Un annuncio pubblicitario basato sull’intelligenza artificiale diventa davvero dirompente quando riesce a fare tre cose insieme: creare un impatto emotivo profondo, mostrare in modo concreto e narrativo le potenzialità dell’AI e cambiare la percezione dell’intelligenza artificiale da semplice strumento a forza culturale. La campagna di Perplexity ispirata a Squid Game con Lee Jung-jae colpisce proprio per questo. La scelta dell’attore non è solo marketing da celebrity, è un simbolo: l’AI viene associata alla strategia ad alto rischio, alla competizione e all’istinto di sopravvivenza. Un messaggio subliminale che non parla di tecnologia, ma di potere: l’AI ci aiuterà o ci batterà al nostro stesso gioco? Questo tipo di tensione resta impressa molto più di uno spot aziendale generico o di un demo tecnico.
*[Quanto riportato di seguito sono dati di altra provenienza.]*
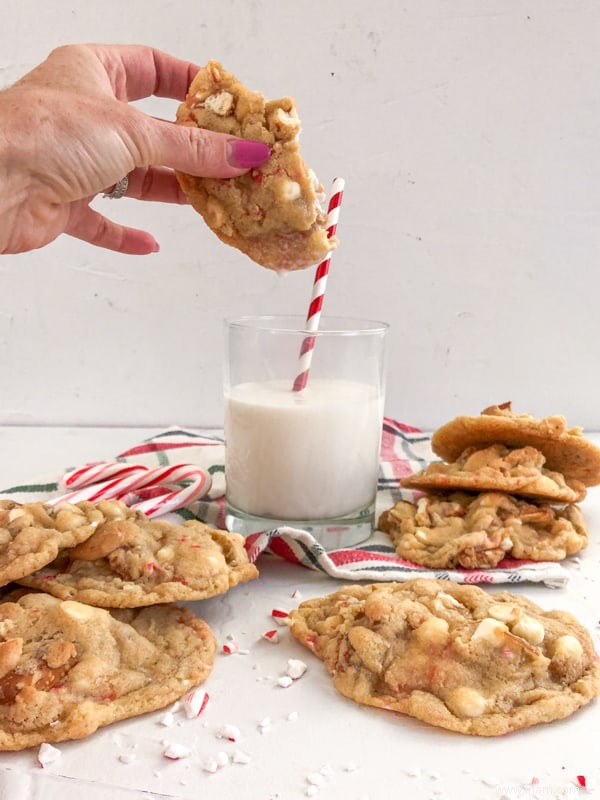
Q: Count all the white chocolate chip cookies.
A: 8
La pubblicità basata su AI influenza la percezione perché sposta la narrazione sul controllo: siamo noi a usare l’AI o è l’AI che guida noi? L’iper-personalizzazione e l’analisi predittiva, se confezionate in uno storytelling cinematografico, non vendono solo un prodotto, ma un’ideologia: l’AI come partner inevitabile nelle decisioni quotidiane. Più la narrazione è emotivamente sofisticata, più accettiamo inconsciamente l’idea che l’AI non sia software, ma un attore attivo nella nostra vita.

Il vero colpo da maestro? Quando lo spot sembra esso stesso progettato da un’intelligenza artificiale: ritmo basato su dati, storytelling interattivo, magari percorsi narrativi diversi a seconda dello spettatore. A quel punto la pubblicità smette di essere solo marketing e diventa un ecosistema di intrattenimento guidato dall’AI.